August 1st, 2008 3:52pm Report this comment

Despite everything, I still think Brown will stay. He has the nuclear option. If 10 cabinet ministers threaten to resign, he can threaten to go to the palace and request that the Queen dissolve parliament.
Constitutionally that is the Prime Minister's decision alone.
I wonder if the 10 would then resign, knowing it would mean that they and over half of the rest of the Parliamentary Labour Party would end up on the dole where they belong.
Brown is just about deranged enough to do it.

wxalexander

August 1st, 2008 4:04pm Report this comment

I hear Brown stapled his hand this week

David Short

August 1st, 2008 4:21pm Report this comment

"Will the tensions at No.10 leave the door open for Miliband?"

No.

David C

August 1st, 2008 4:25pm Report this comment

The problem for Brown is that he has made so many mistakes and alienated so many people. There is nobody he can rely on.
His cabinet are political ‘pygmies’ (Brown himself has ensured this) who cannot provide shelter for Brown to hide behind, or do any ‘heavy lifting’.
If these dwarves are now plotting or positioning to oust Brown then his authority must be haemorrhaging at a frightening rate.
Can he re-establish his authority via his reputation for economic competence?
Doubtful. His reputation is in tatters. The ‘10p Tax’ fiasco killed it.
What he does have is intimidation and a skill (almost an instinct) for political manoeuvring.
He has to reassert his leadership with these tools.
That means he has to use fear. He has to make examples. When Geraldine Smith and Bob Marshall-Andrews launched their attack on Miliband, Brown should have taken the brakes off and let opposition to the Blairites and Neo-Blairites, gel.
Far from following Carter’s advice, Brown should have let Austin and McBride continue. They knew their political master’s strengths better. They made the correct choice.

Mark R

August 1st, 2008 4:42pm Report this comment

What's really infuriating about this for me is that you follow the story in the mainstream media and then it suddenly disappears without explanation, so you don't know what's happened. At least you are kind enough this time to give us ordinary punters an explanation for why its disappeared!

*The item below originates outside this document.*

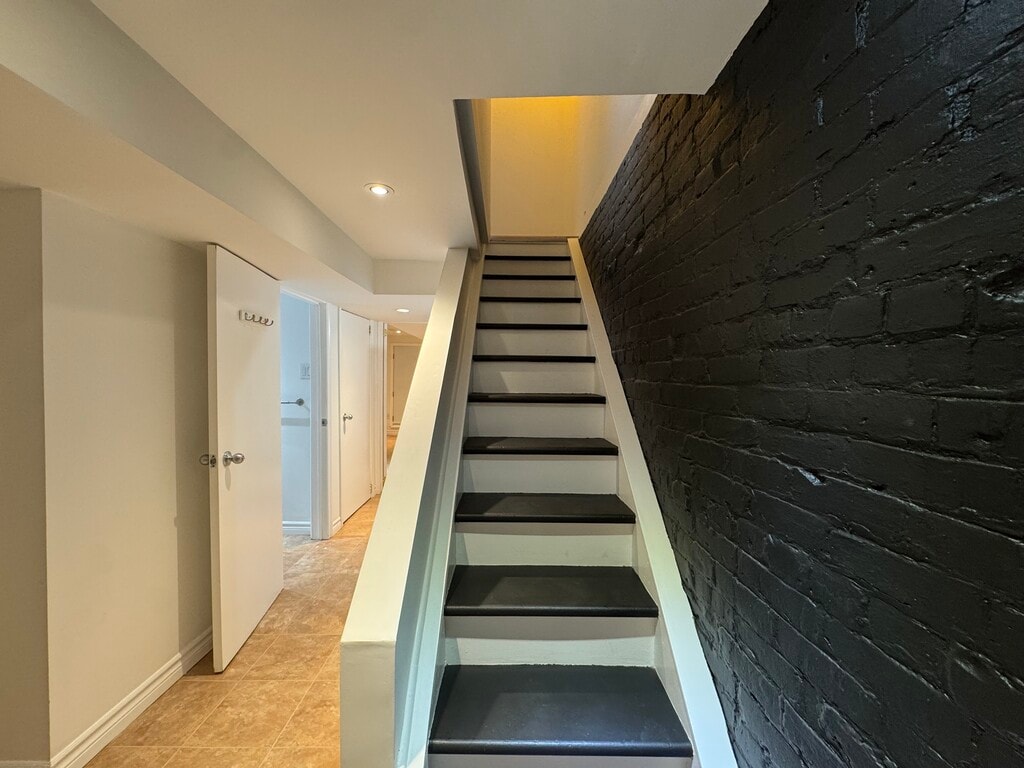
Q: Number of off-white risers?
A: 11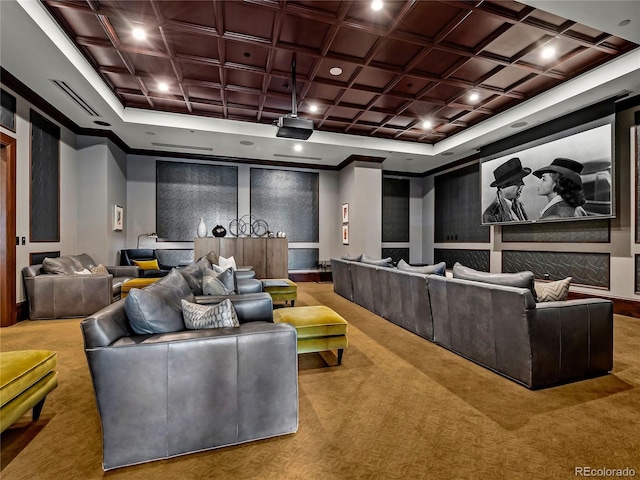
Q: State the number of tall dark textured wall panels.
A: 5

Similarly whatever happened to all those police investigations into Labour party fundraising? Is there a blog which gives us the latest episode on this one?

By the way if you want to know the latest games the EU enforcers are playing on Lisbon then I've discovered you can get updates on the Irish blogs even although the British blogs, let alone the mainstream media, seem to have lost interest for the moment.

At least with sport when the media cover a story (e.g. a football game or golf tournament) they don't drop it half way through the match!

Seems to me the politics stories are too much driven by the briefers. Why is this do you think?

k

August 1st, 2008 4:48pm Report this comment

I like Brown

Fergus Pickering

August 1st, 2008 5:13pm Report this comment

You like Brown what?

mike

August 1st, 2008 5:20pm Report this comment

The back door, the same one used by Michael Portillo and Michael Heseltine.

Frank Pulley

August 1st, 2008 5:21pm Report this comment

Read Uncle Rich Littlejohn in the DM today; as usual he boils it down to basics and puts this little parvenue's antics into perspective. Extract:

>"If any political party had actually stood for election promising to slash refuse collections, while at the same time doubling council tax and turning decent, law-abiding householders into criminals, it would have lost its deposit in every constituency in Britain.

But once his feet were under the table at Environment, this hated initiative became Miliband's flagship programme.

Indeed, it is just about the only significant contribution of his brief ministerial career.

At one stage, so taken was he with his own genius, that he even suggested we all buy a slop bucket for our leftovers. I can remember asking at the time: why stop there?

Why not force every home to keep a pot-bellied pig in the kitchen? Pigs will eat anything and thus, if all our household waste was fed to them, we could abolish refuse collections altogether and the polar bears would live happily ever after.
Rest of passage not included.